---------- EXTRACTED DATA ----------

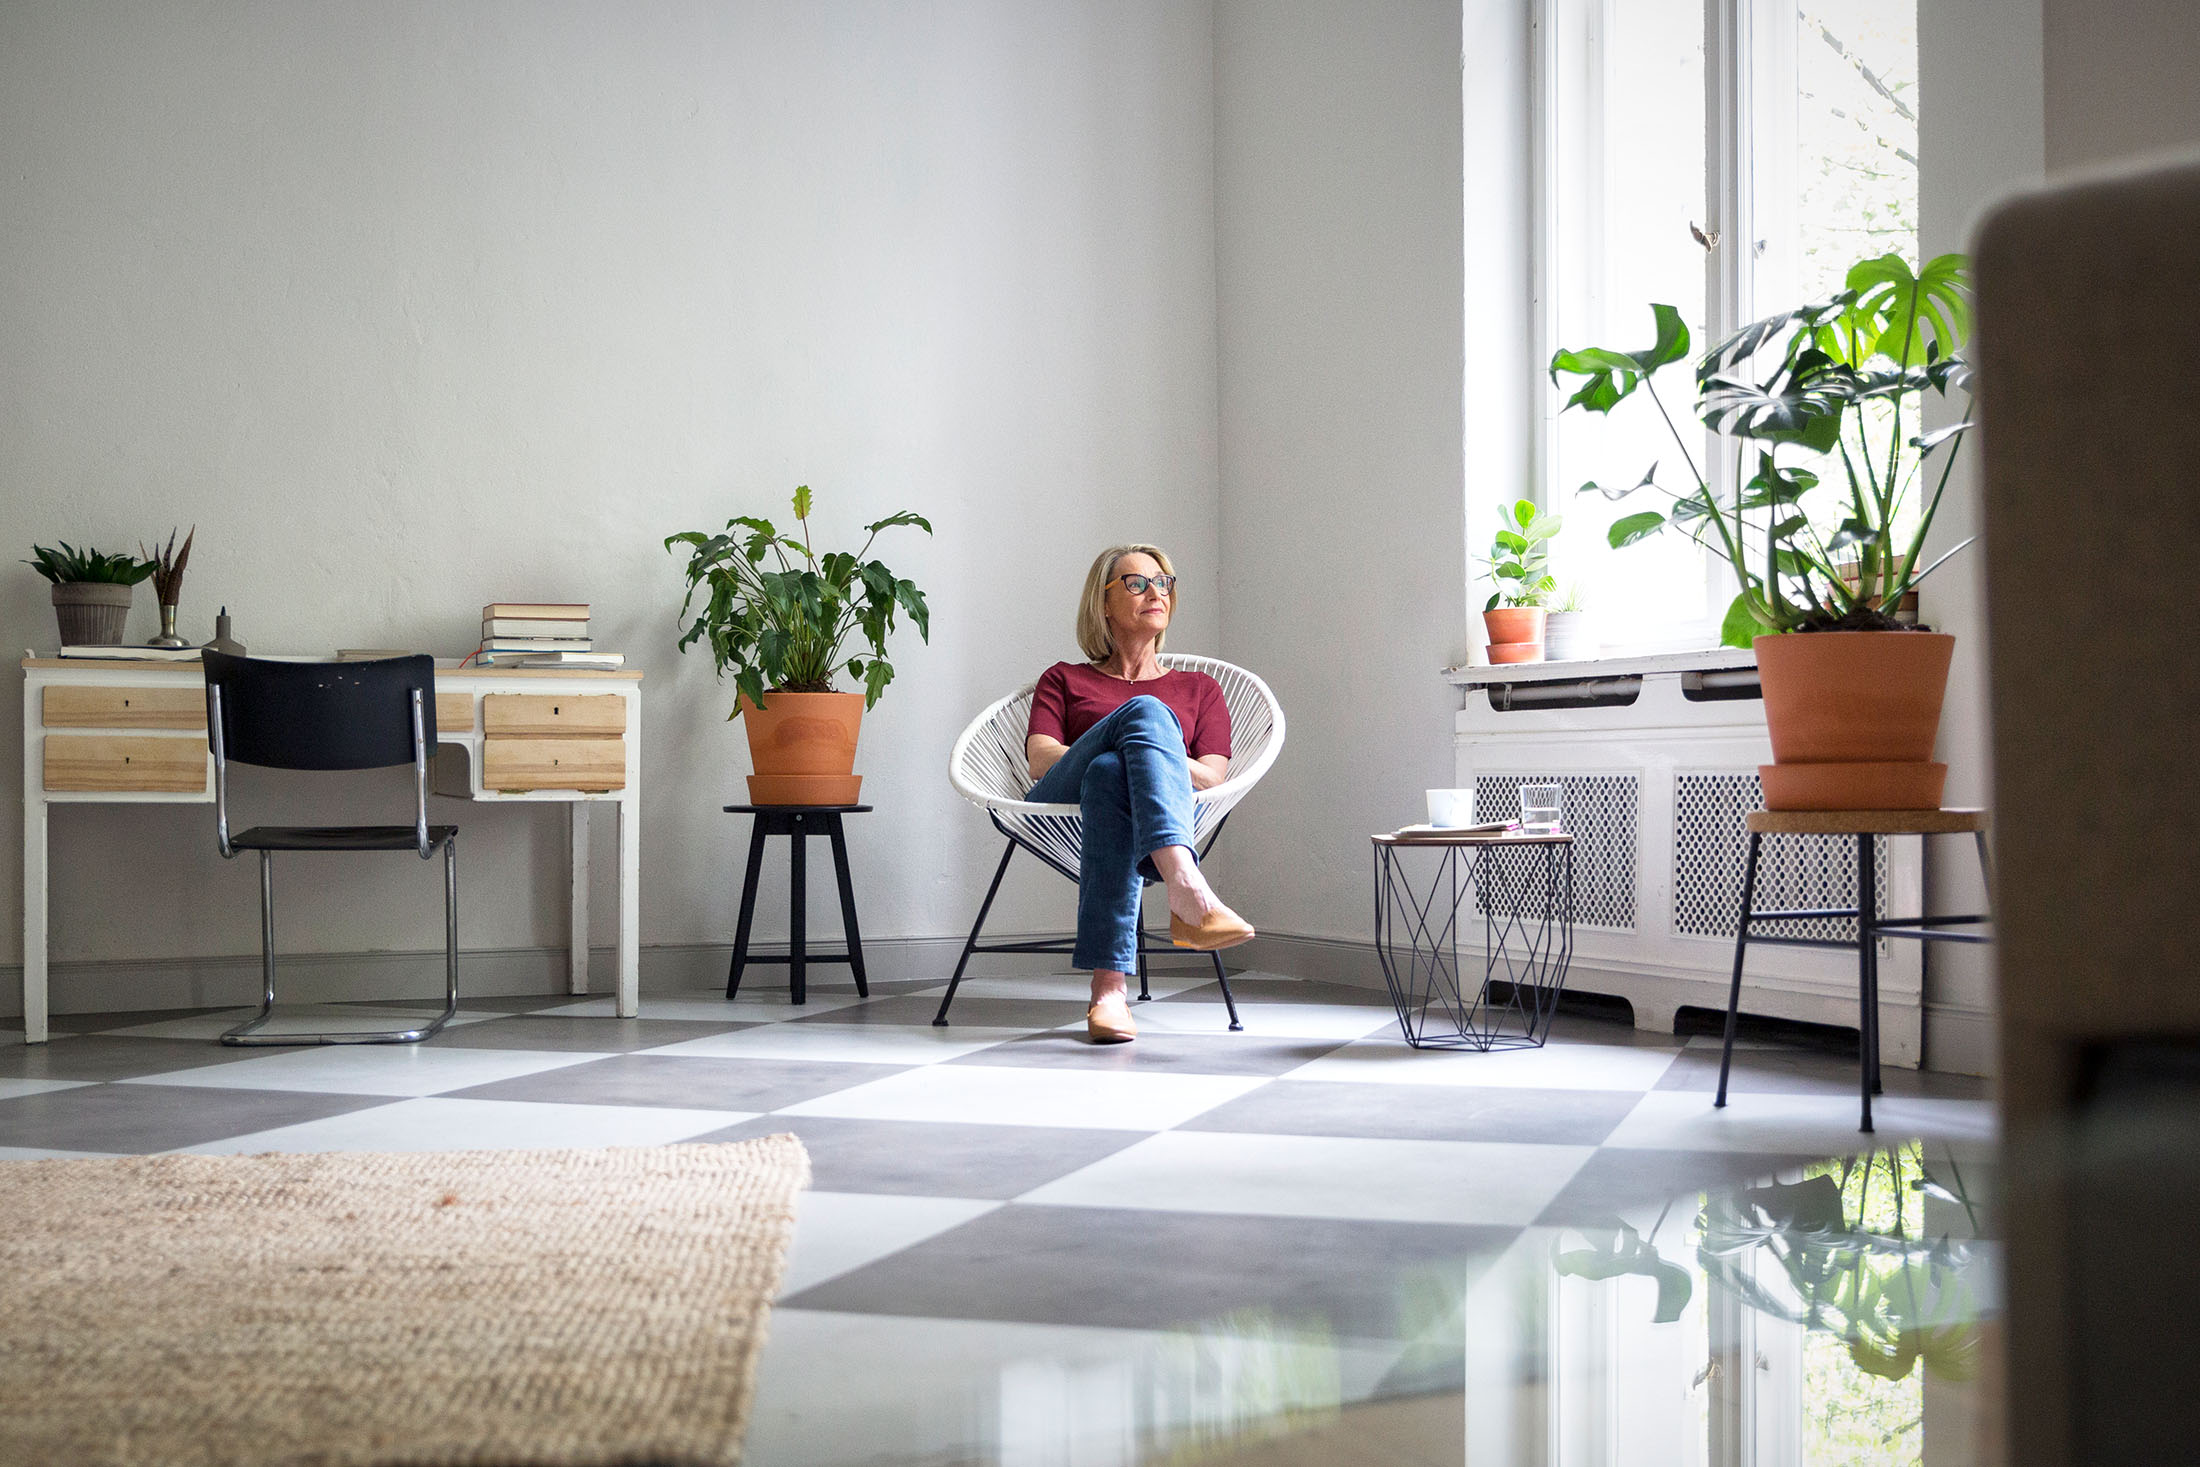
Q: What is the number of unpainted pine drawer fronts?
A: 5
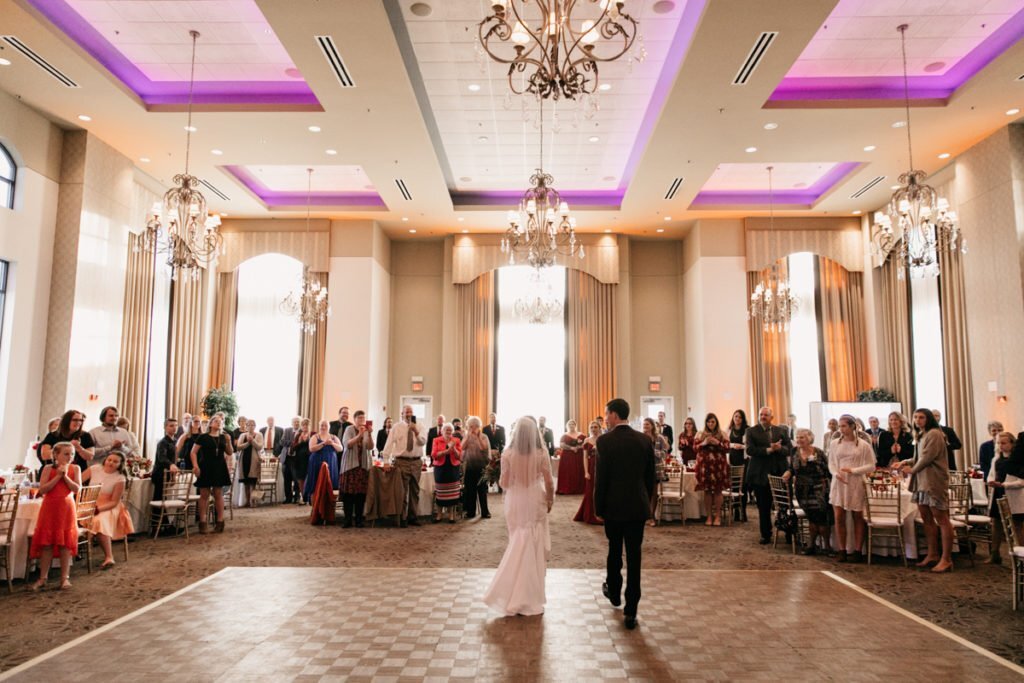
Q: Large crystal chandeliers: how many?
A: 7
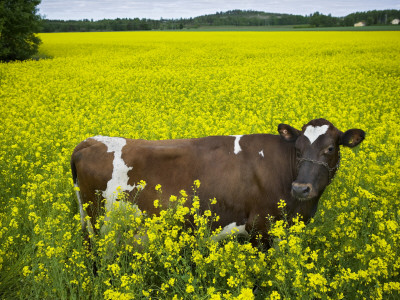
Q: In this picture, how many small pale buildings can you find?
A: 2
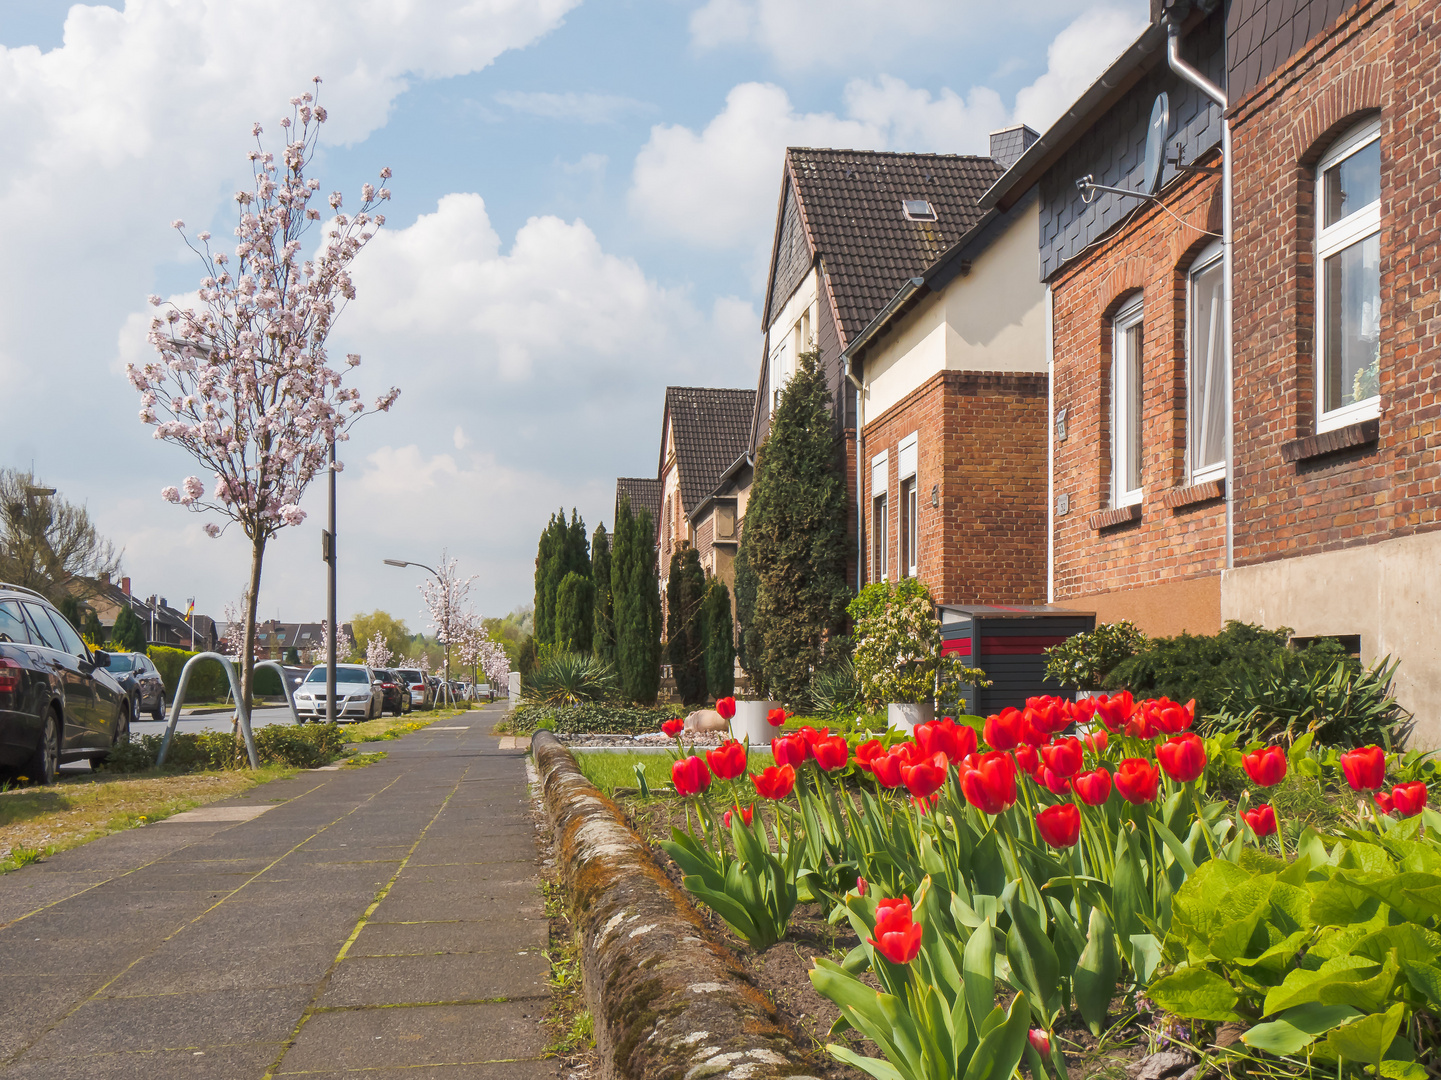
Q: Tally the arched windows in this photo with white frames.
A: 3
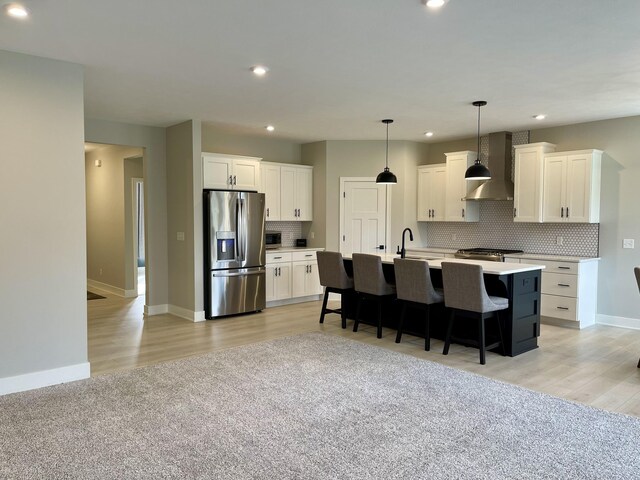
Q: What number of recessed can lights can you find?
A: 6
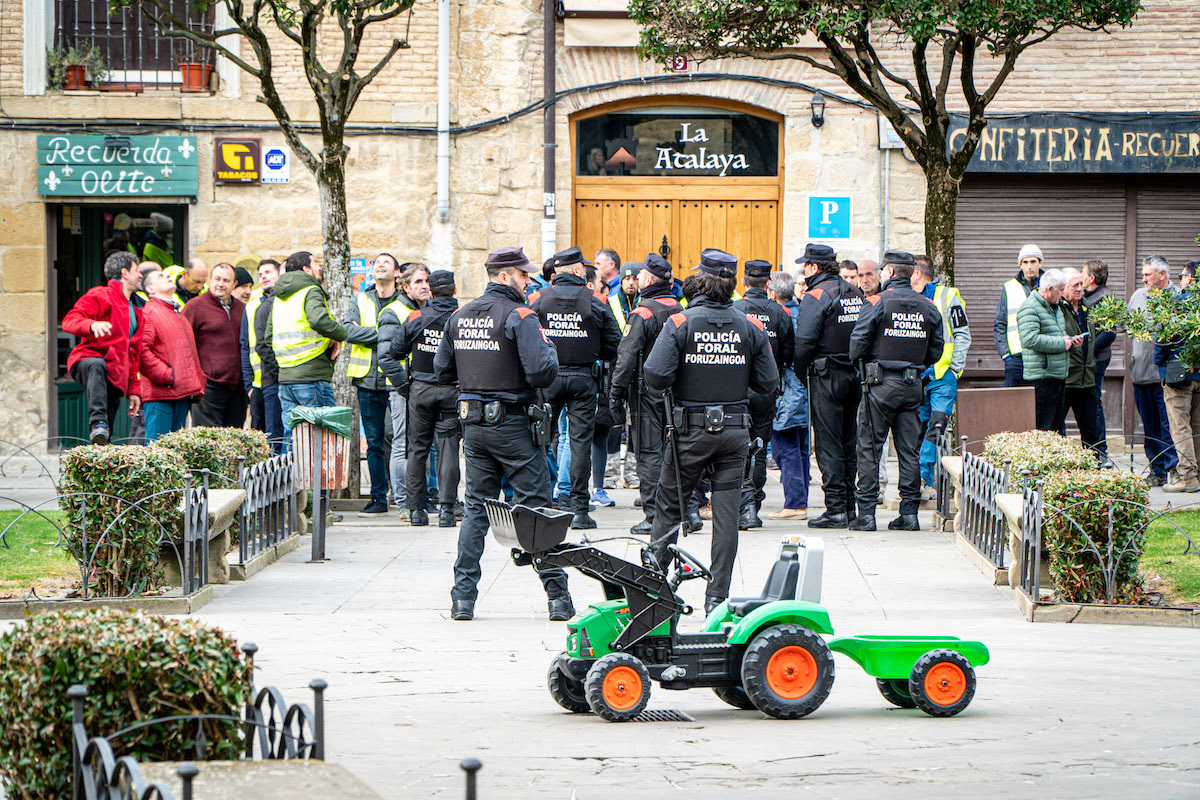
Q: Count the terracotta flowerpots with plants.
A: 2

----------

#### [WHAT IS NEEDED]
Reproduce nothing but the lines running from the line with "Q: Large crystal chandeliers: how many?" through the end of the records, keeping both end lines and dropping the pictures.

#### [ANSWER TO THIS EXERCISE]
Q: Large crystal chandeliers: how many?
A: 7
Q: In this picture, how many small pale buildings can you find?
A: 2
Q: Tally the arched windows in this photo with white frames.
A: 3
Q: What number of recessed can lights can you find?
A: 6
Q: Count the terracotta flowerpots with plants.
A: 2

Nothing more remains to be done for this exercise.